Net sales of IFS increased $15.4 million, reflecting pricing benefits and higher volume in industrial dust collection and process filtration, along with net sales related to recent acquisitions. GTS increased by $8.9 million as the prior year period was unseasonably soft due to the timing of orders. Special Applications decreased $15.2 million due to Disk Drive sales pressure from customer inventory management and a reduction in overall market demand. All business units were negatively impacted by foreign currency translation.
Earnings before income taxes for the Industrial Products segment for the three months ended October 31, 2022 were $37.8 million, or 15.6% of Industrial Products’ net sales, a decrease from 16.4% of net sales for the three months ended October 31, 2021. The decrease was due to unfavorable sales mix within the Special Applications business unit and the expected initial negative margin impact from the recent acquisitions.
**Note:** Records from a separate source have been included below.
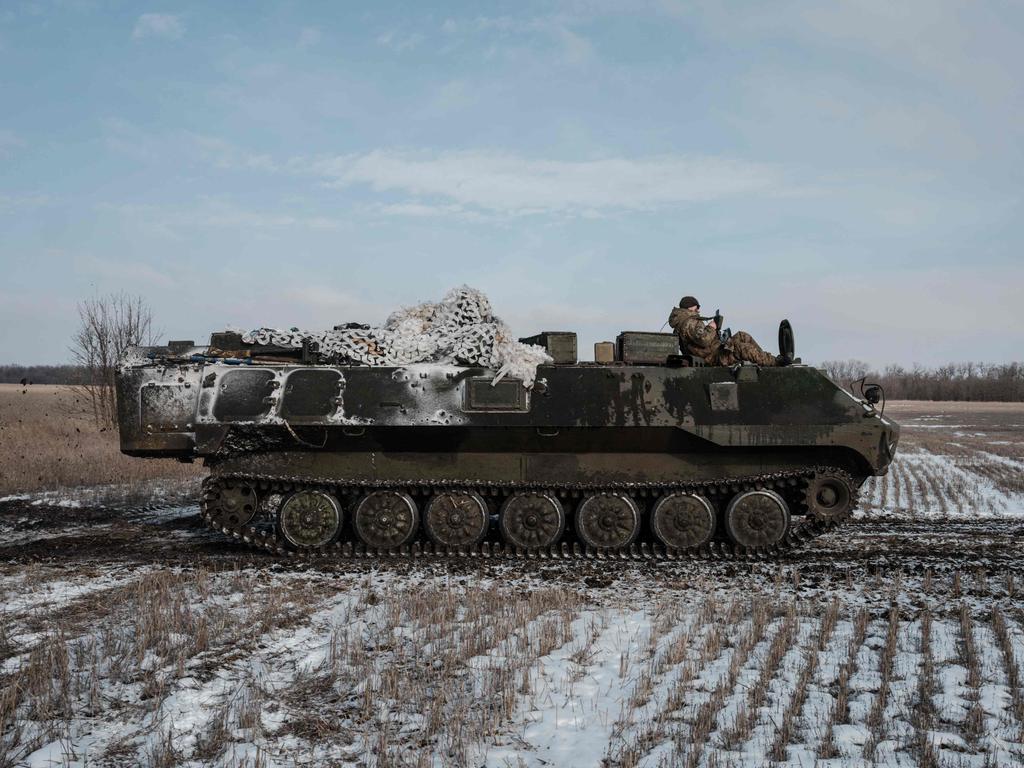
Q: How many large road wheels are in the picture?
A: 7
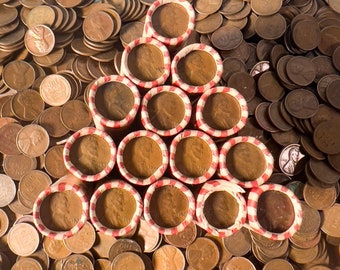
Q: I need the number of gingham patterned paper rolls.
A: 15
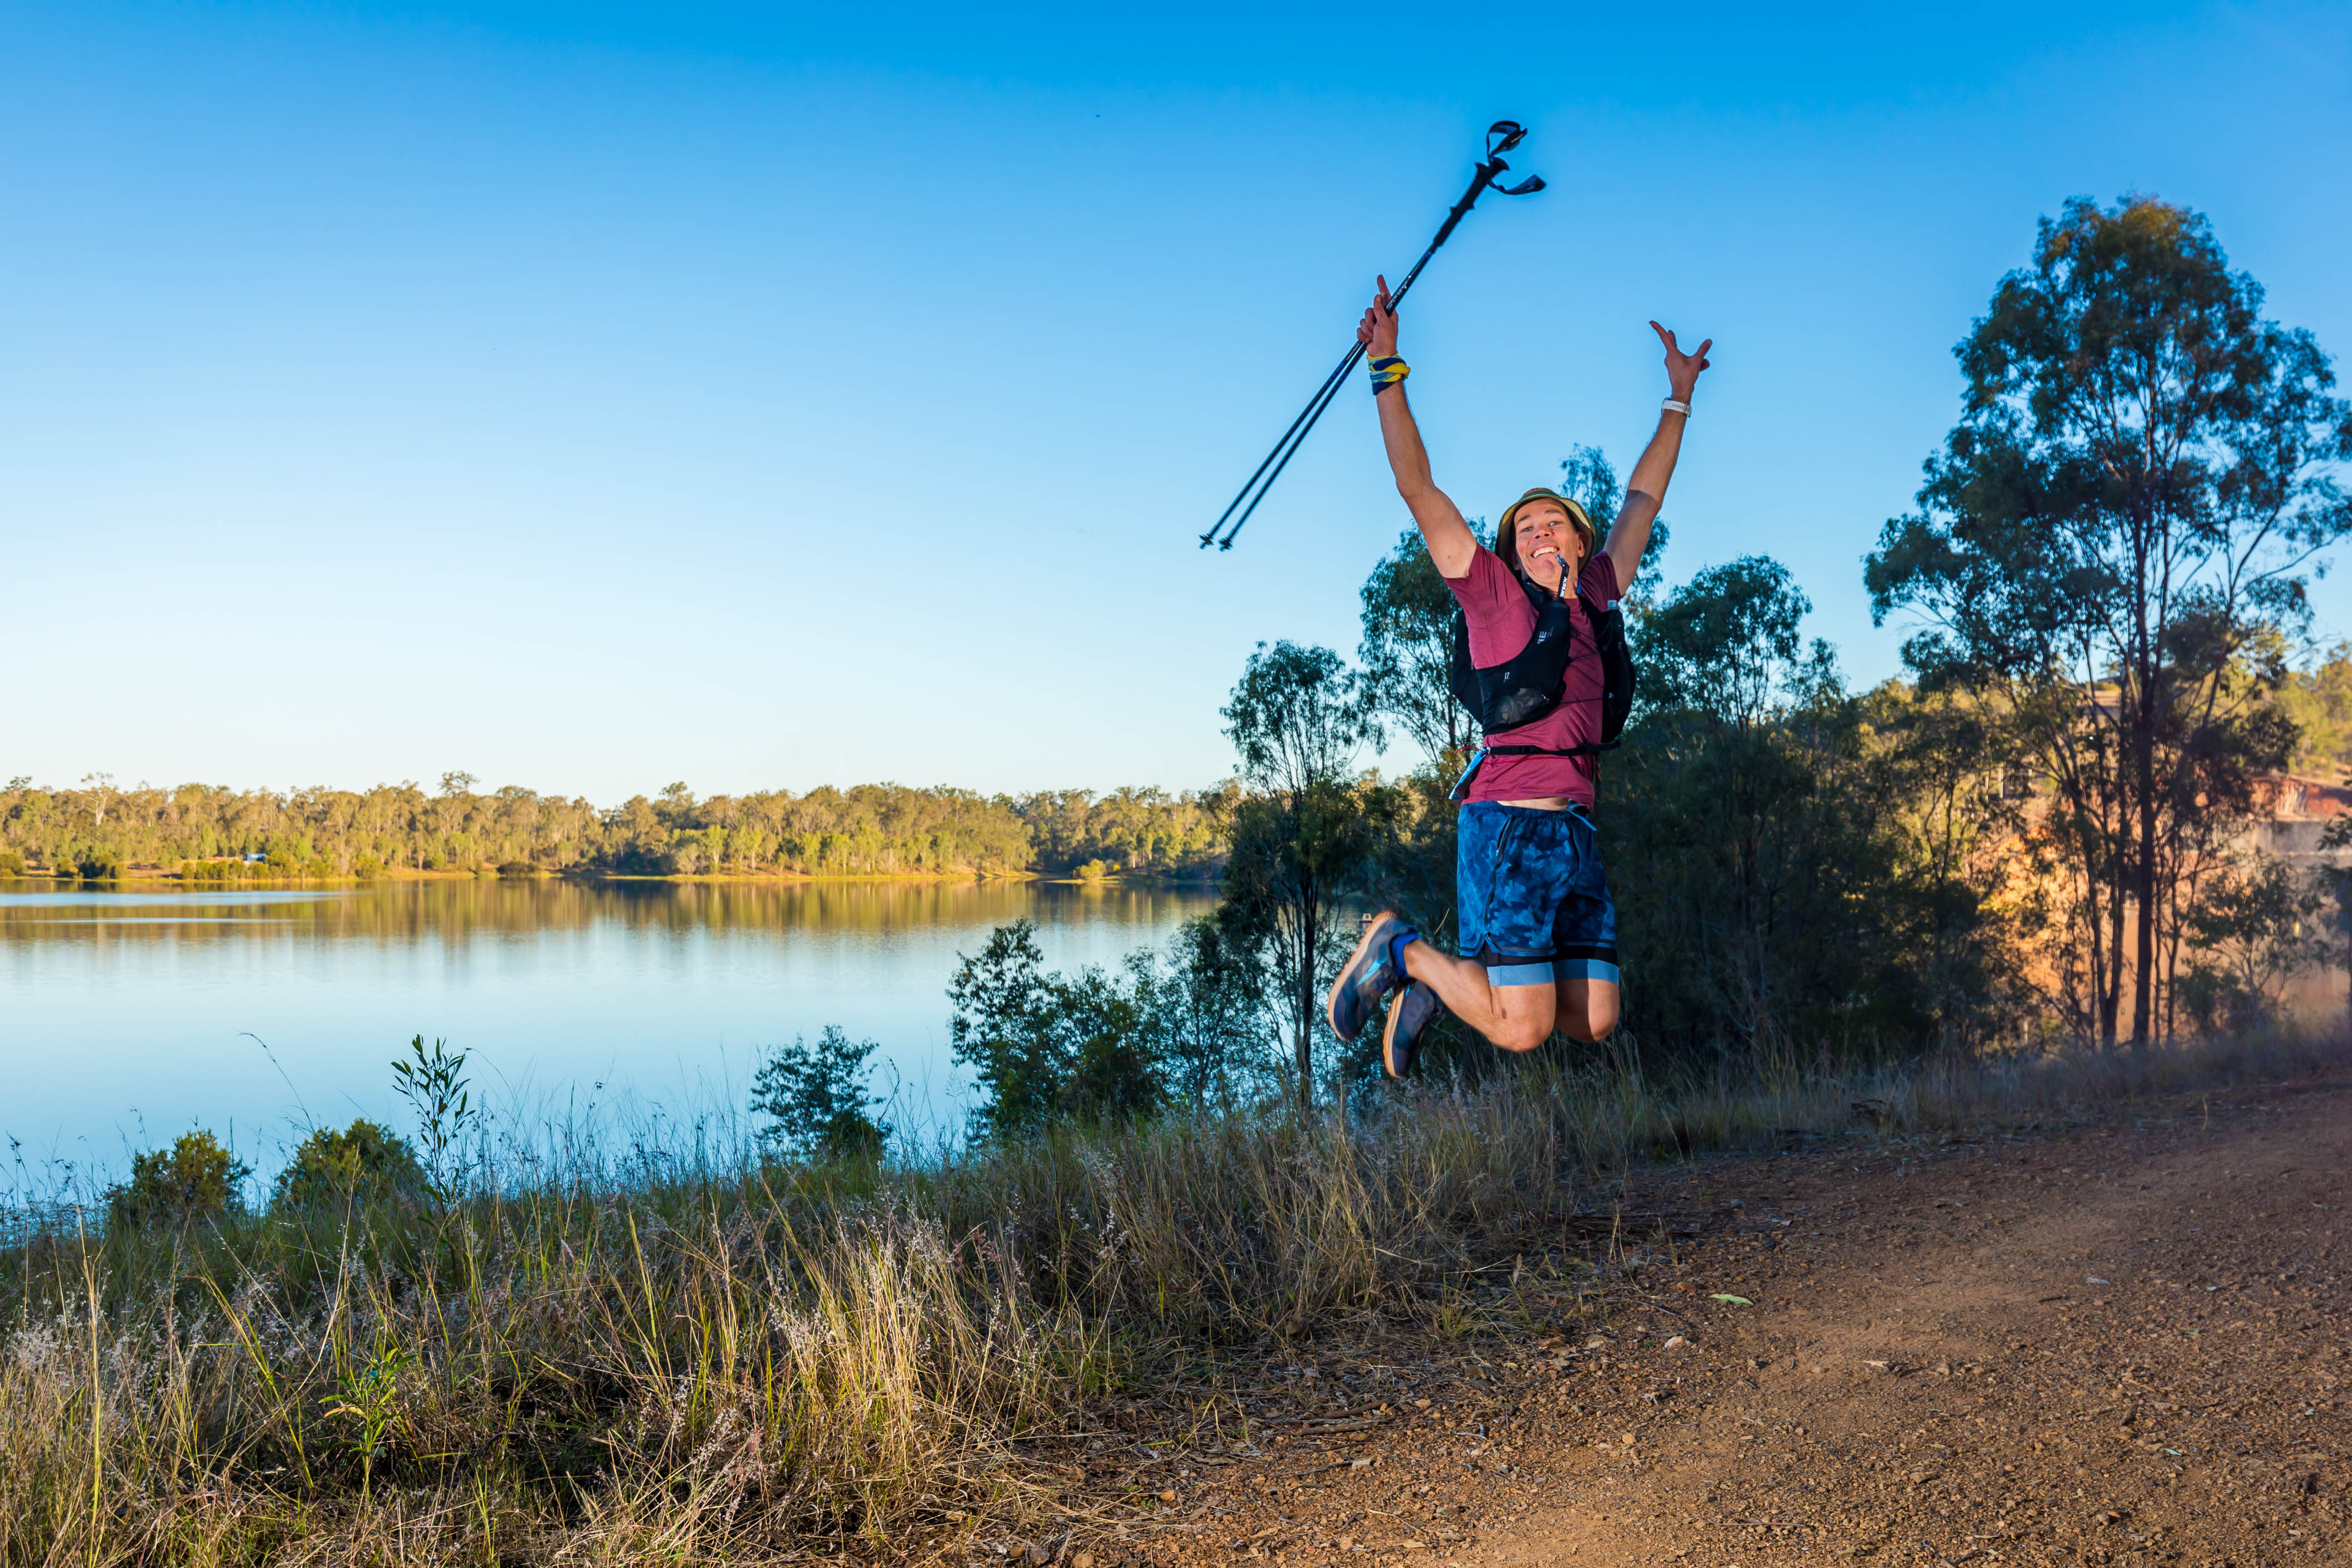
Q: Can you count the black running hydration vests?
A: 1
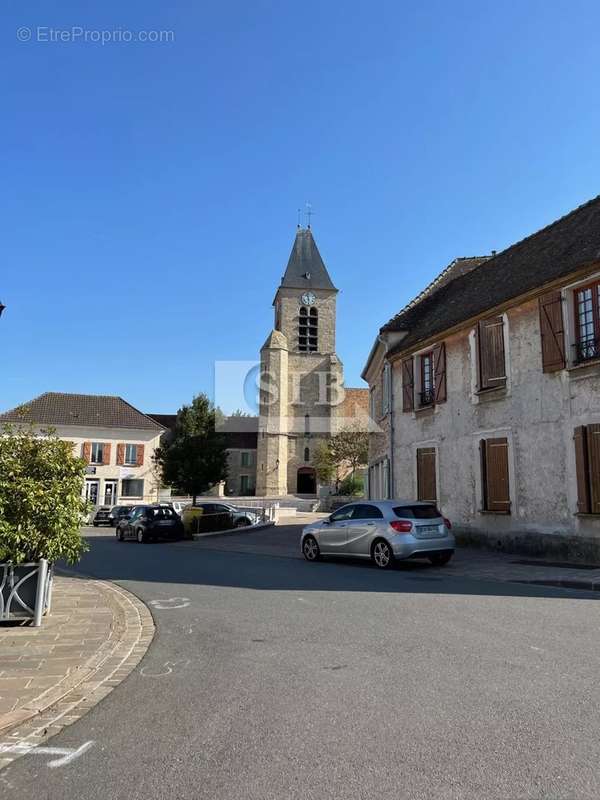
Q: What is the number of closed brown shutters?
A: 4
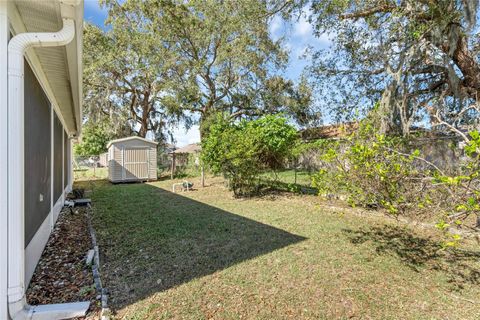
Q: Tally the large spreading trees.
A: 3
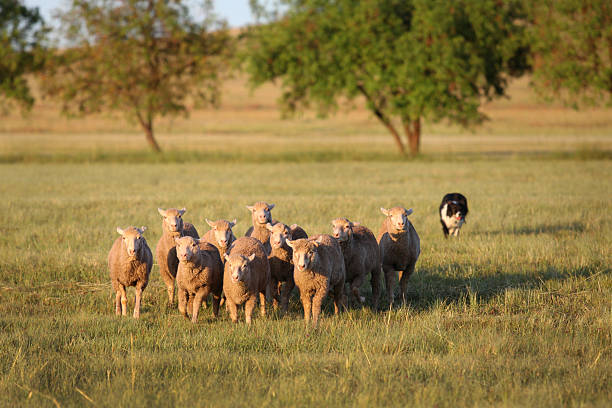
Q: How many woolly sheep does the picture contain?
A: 10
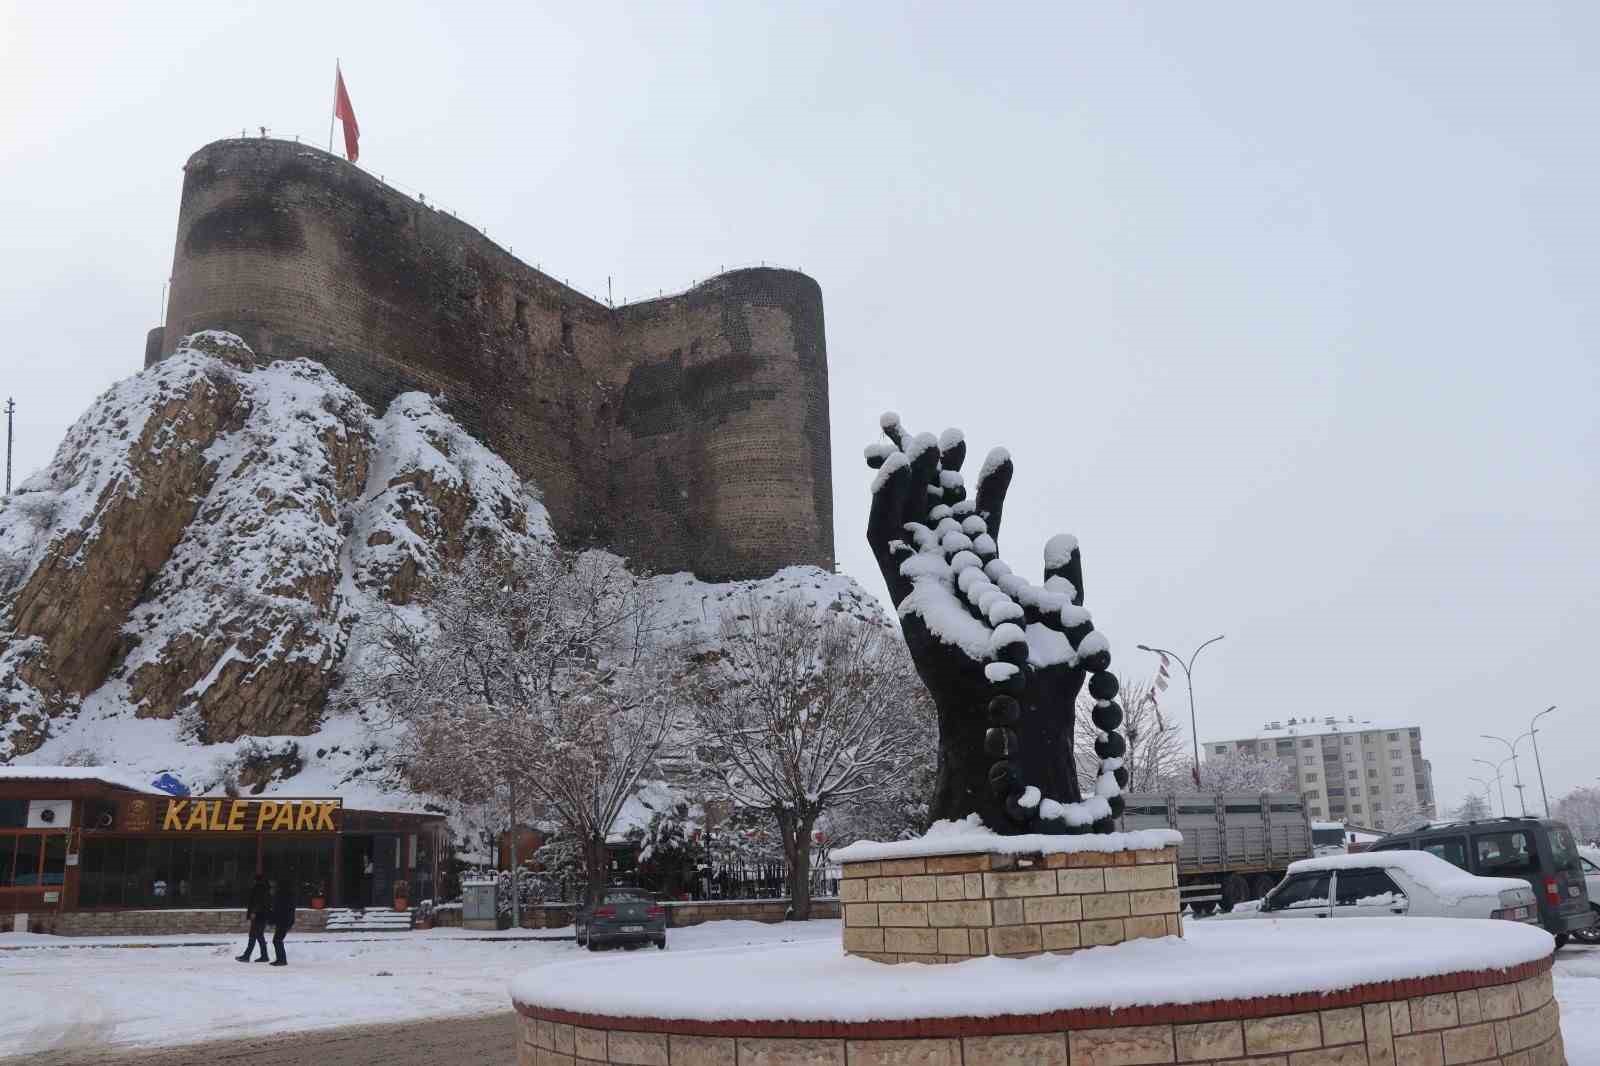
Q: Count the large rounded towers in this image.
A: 2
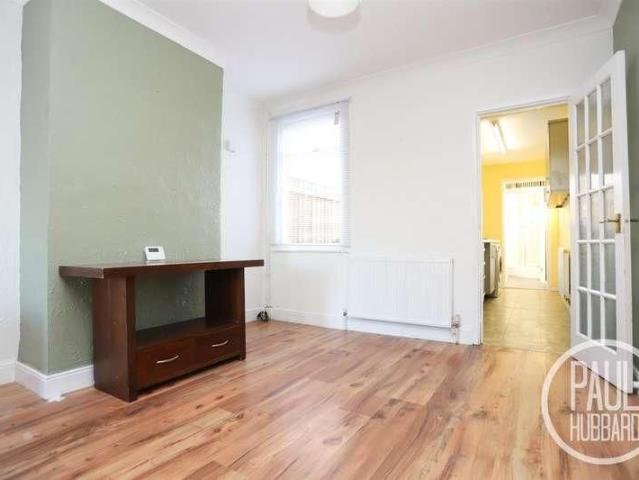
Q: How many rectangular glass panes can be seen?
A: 15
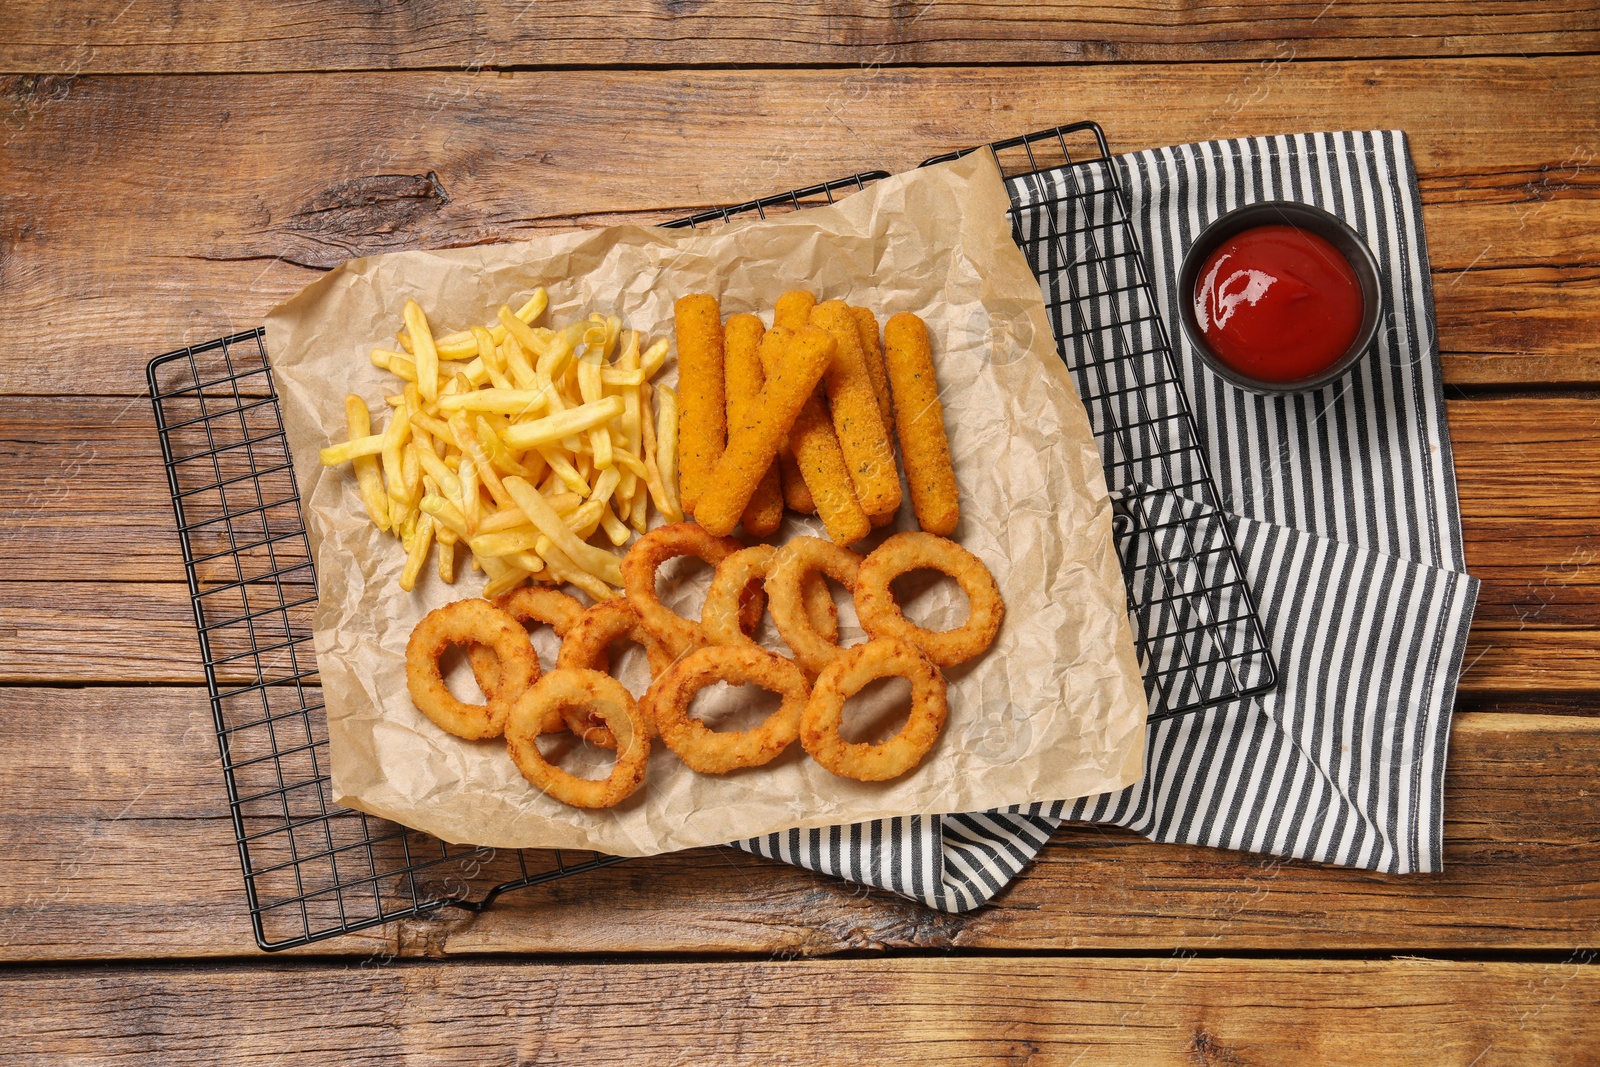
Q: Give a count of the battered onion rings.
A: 10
Liquidity, Capital Resources and Financial Condition
Liquidity
Liquidity is assessed in terms of the Company’s ability to generate cash to fund its operating, investing and financing activities. Significant factors affecting liquidity are cash flows generated from operating activities, capital expenditures, acquisitions, dividends, repurchases of outstanding shares, adequacy of available credit facilities and the ability to attract long-term capital with satisfactory terms. The Company generates substantial cash from the operation of its businesses as its primary source of liquidity, with sufficient liquidity available to fund growth through reinvestment in existing businesses and strategic acquisitions.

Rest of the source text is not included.